Screening rare-earth aluminates as promising thermal barrier coatings by high-throughput first-principles calculations

Thermal barrier coatings (TBCs) play an important role in gas turbines to protect the turbine blades from the high-temperature airflow damage. In this work, we use first-principles calculations to investigate a specific class of rare-earth (RE) aluminates, including cubic-REAlO₃ (c-REAlO₃), orthorhombic-REAlO₃ (o-REAlO₃), RE₃Al₅O₁₂, and RE₄Al₂O₉, to predict their structural stability, bonding characteristics, and mechanical and thermal properties. The polyhedron structures formed by the Al–O bonds are stronger and exhibit rigid characteristics, whereas the polyhedra formed by the RE–O bonds are relatively weak and soft. The alternating stacking of AlO₄ tetrahedra, AlO₆ octahedra, and RE–O polyhedra, as well as the selection of RE elements, shows intensive influences on the expected mechanical and thermal properties. The B, G, and E of these four types of aluminates decrease in the order of c-REAlO₃ > o-REAlO₃ > RE₃Al₅O₁₂ > RE₄Al₂O₉. REAlO₃ and RE₄Al₂O₉ are brittle and quasi-ductile ceramics, respectively, whereas RE₃Al₅O₁₂ is tailorable.

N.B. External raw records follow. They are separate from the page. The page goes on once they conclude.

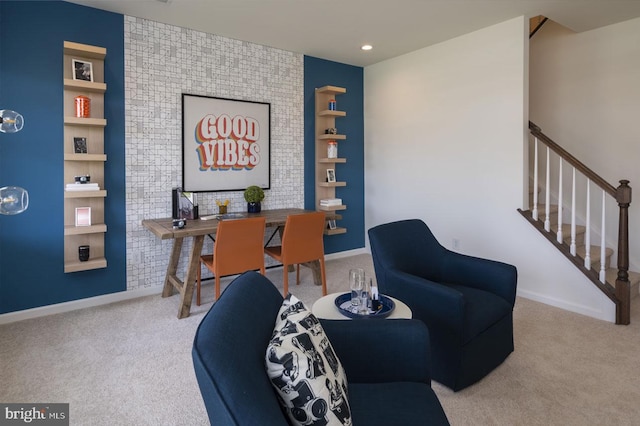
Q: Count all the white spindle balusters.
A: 6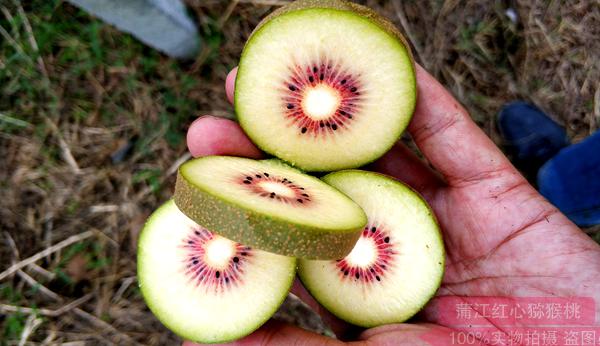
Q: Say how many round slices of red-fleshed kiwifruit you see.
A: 4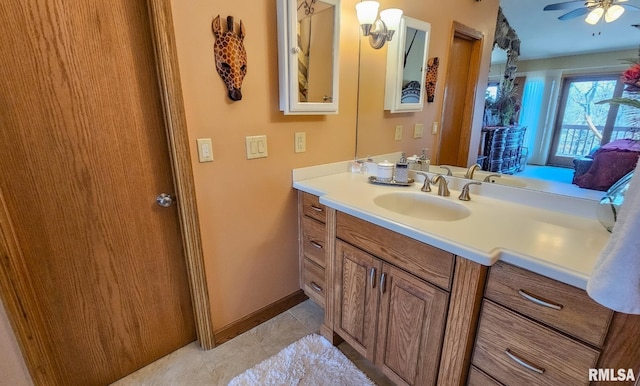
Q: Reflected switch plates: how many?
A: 3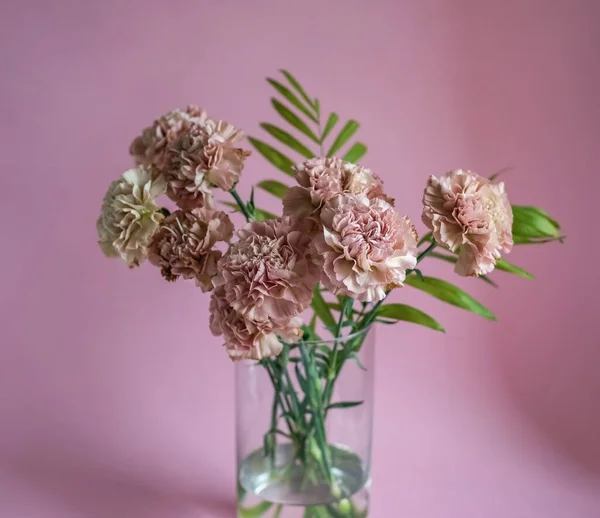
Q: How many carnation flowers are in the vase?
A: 9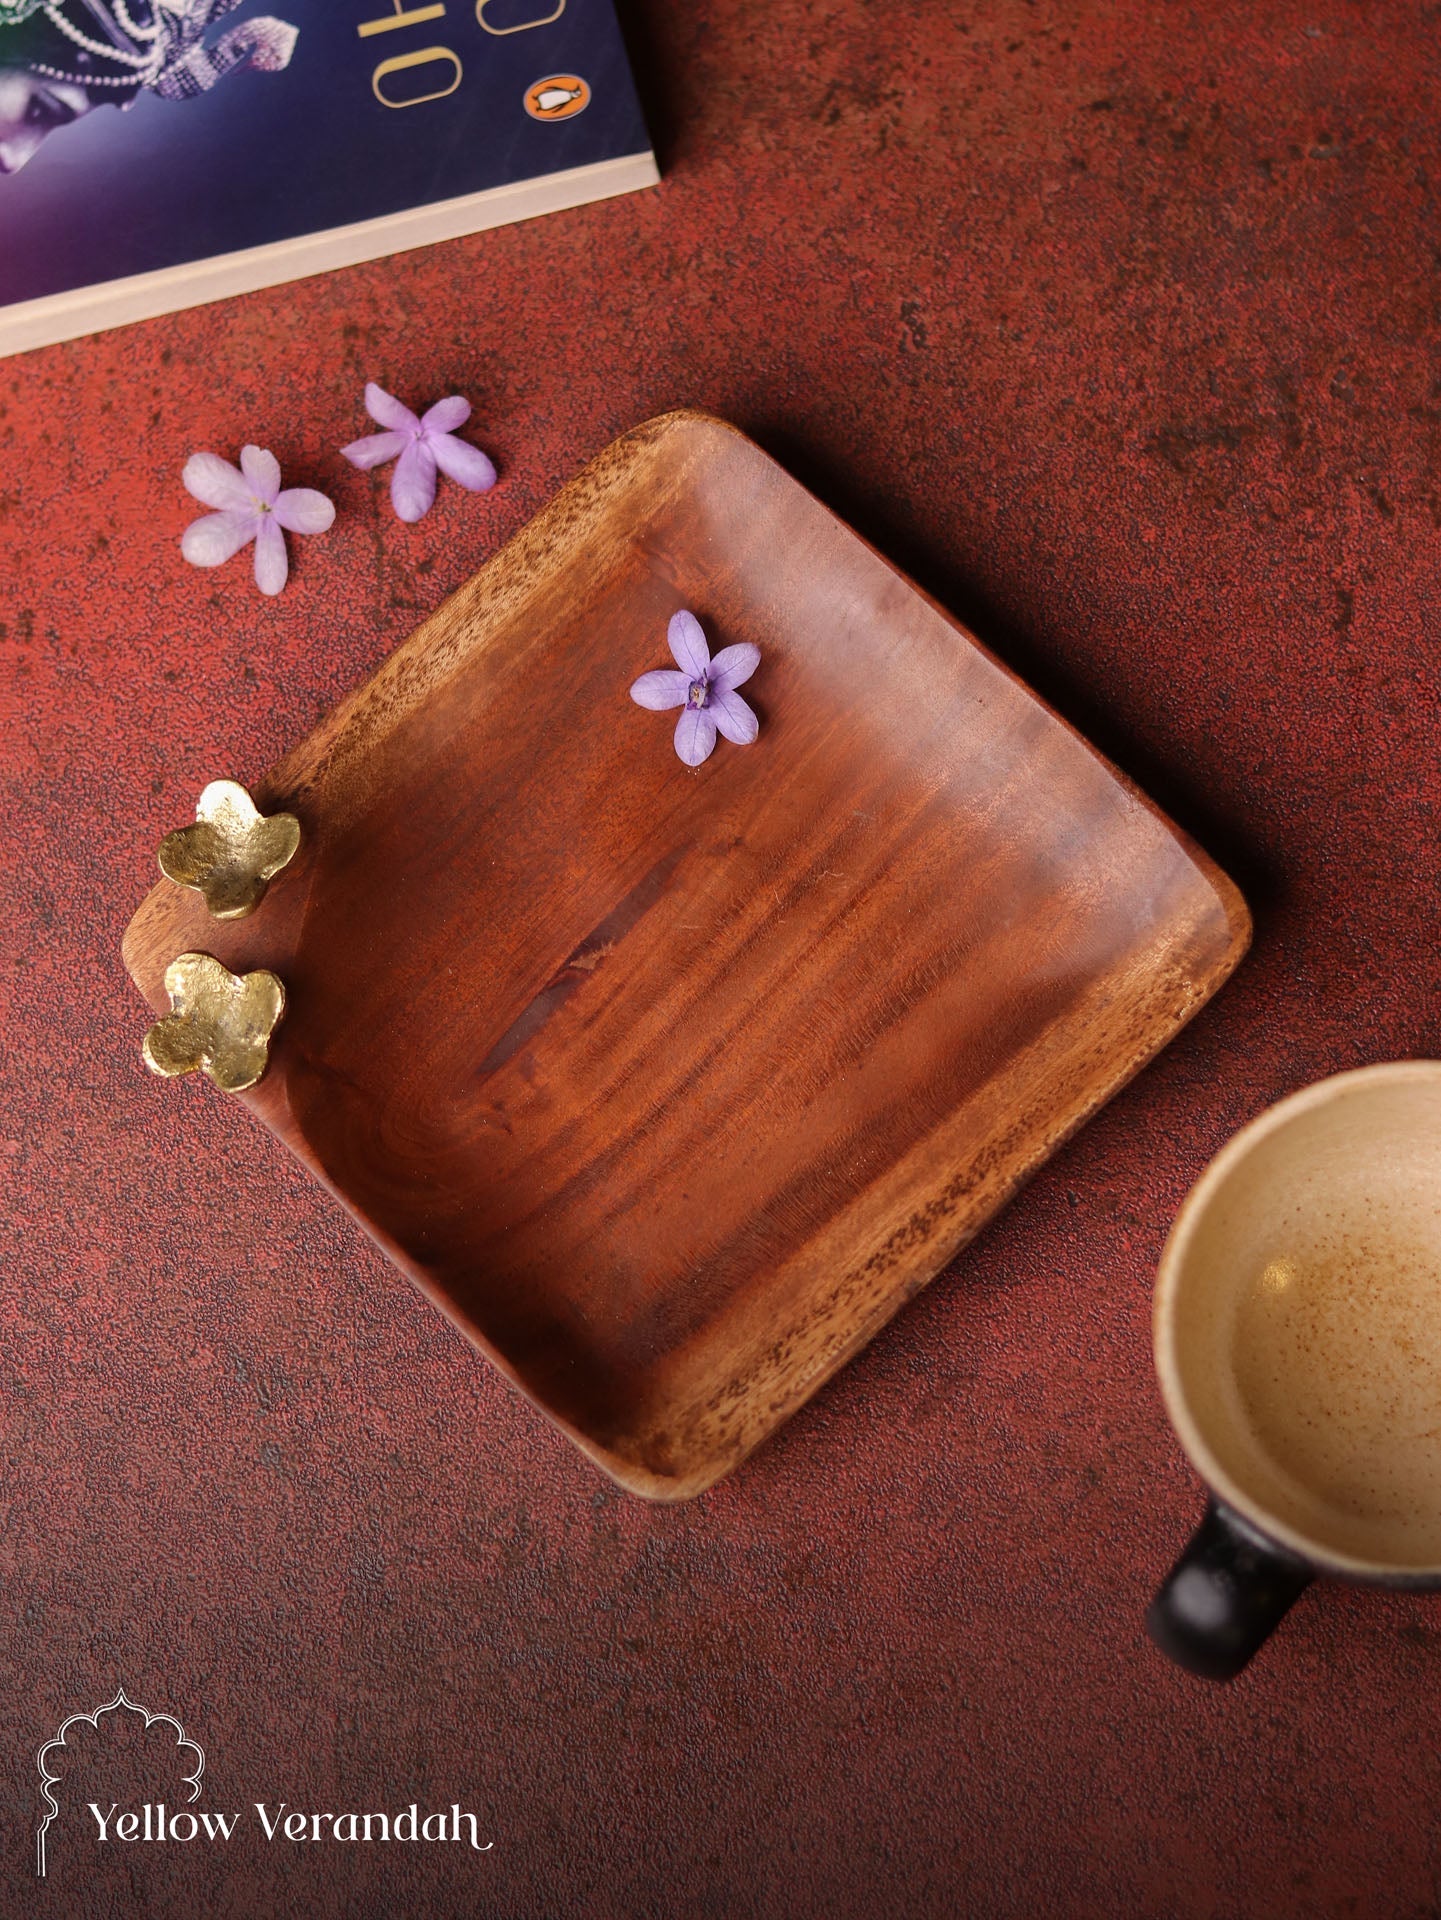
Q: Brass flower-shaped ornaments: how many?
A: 2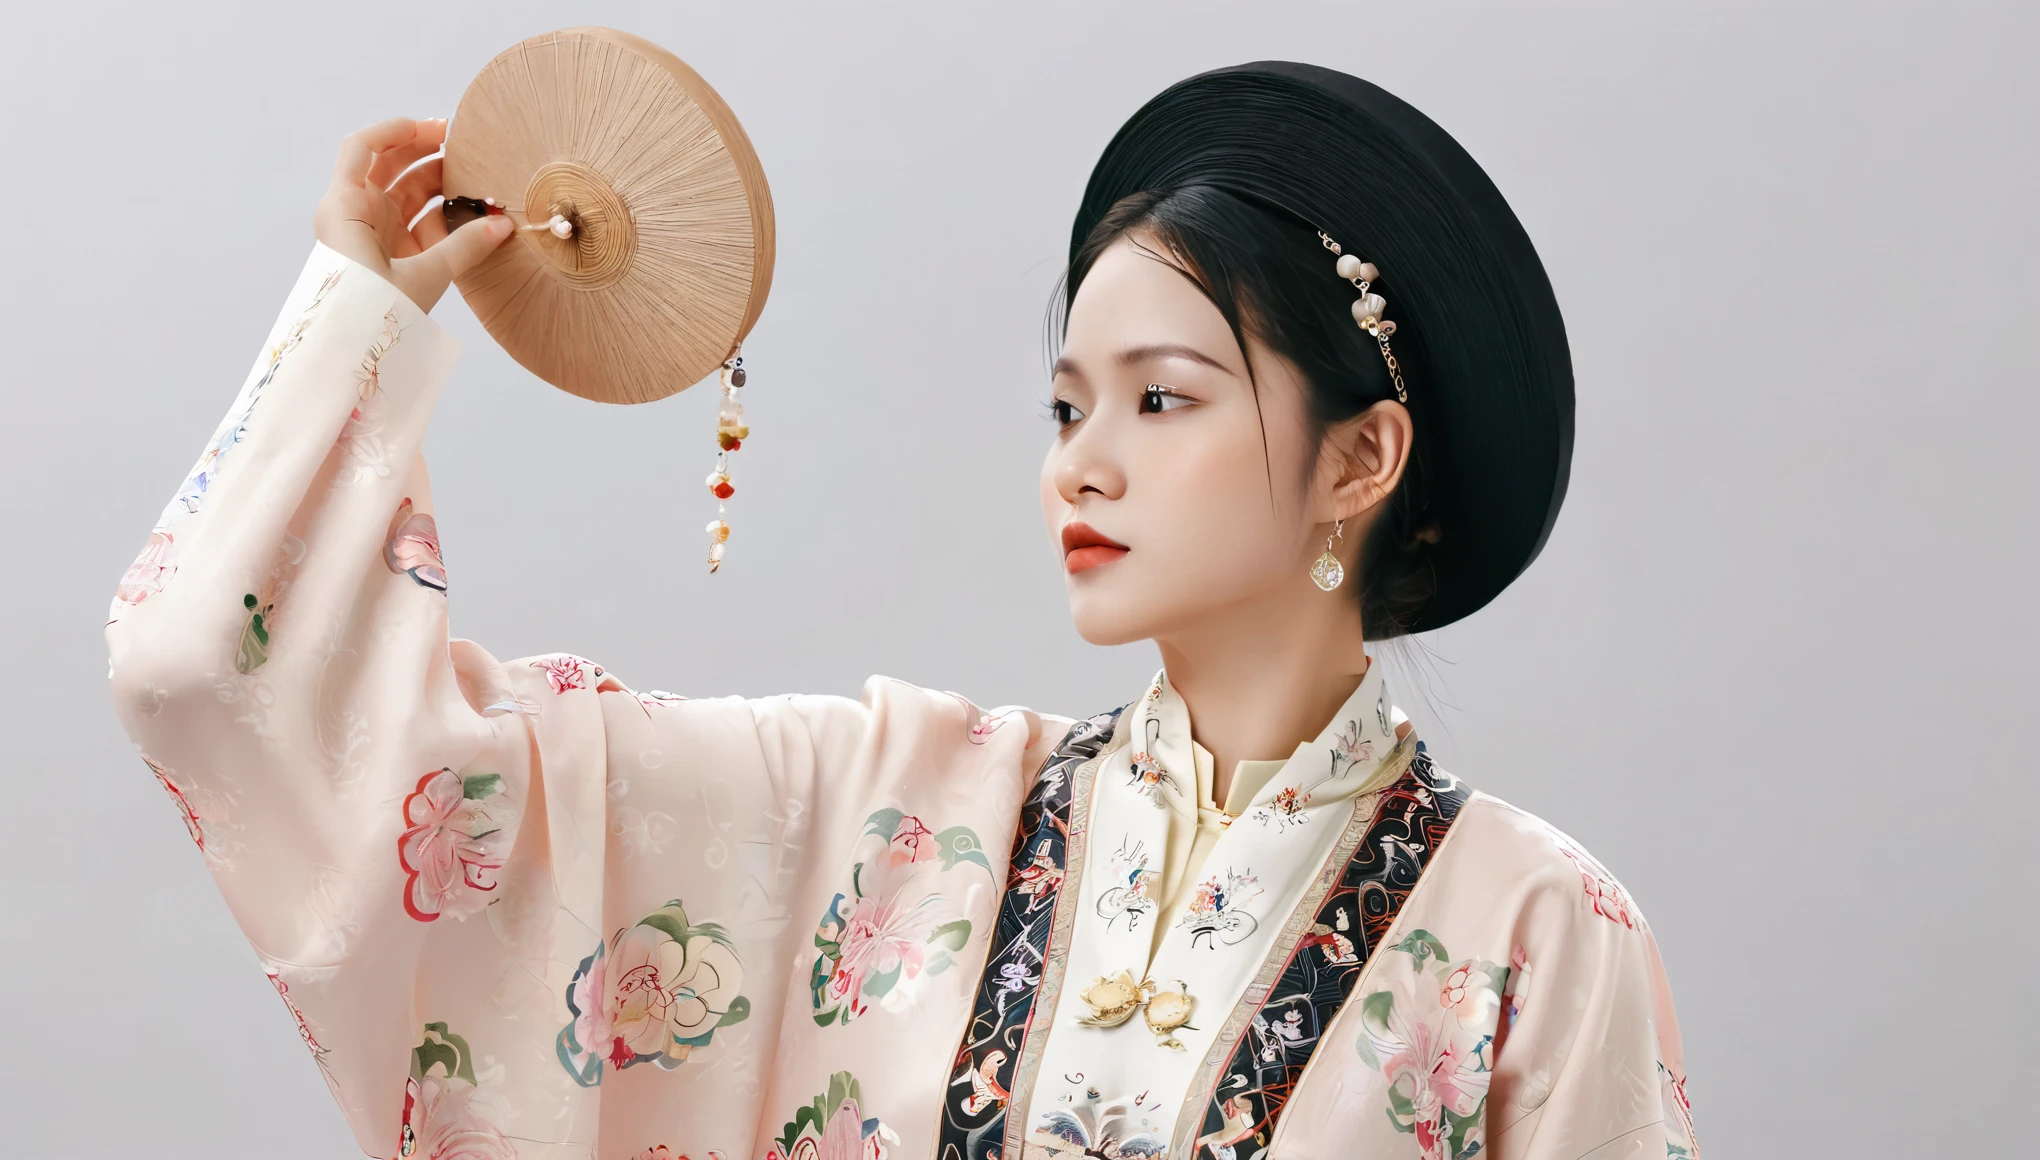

The minimum thermal conductivity is in the range of 1.4–1.5 W m⁻¹ K⁻¹ for c-REAlO₃, 1.3–1.4 W m⁻¹ K⁻¹ for o-REAlO₃, 1.25–1.35 W m⁻¹ K⁻¹ for RE₃Al₅O₁₂, and 0.8–0.9 W m⁻¹ K⁻¹ for RE₄Al₂O₉. RE₄Al₂O₉ with low thermal conductivity and damage tolerance is predicted to be the potential candidates for next-generation TBC materials.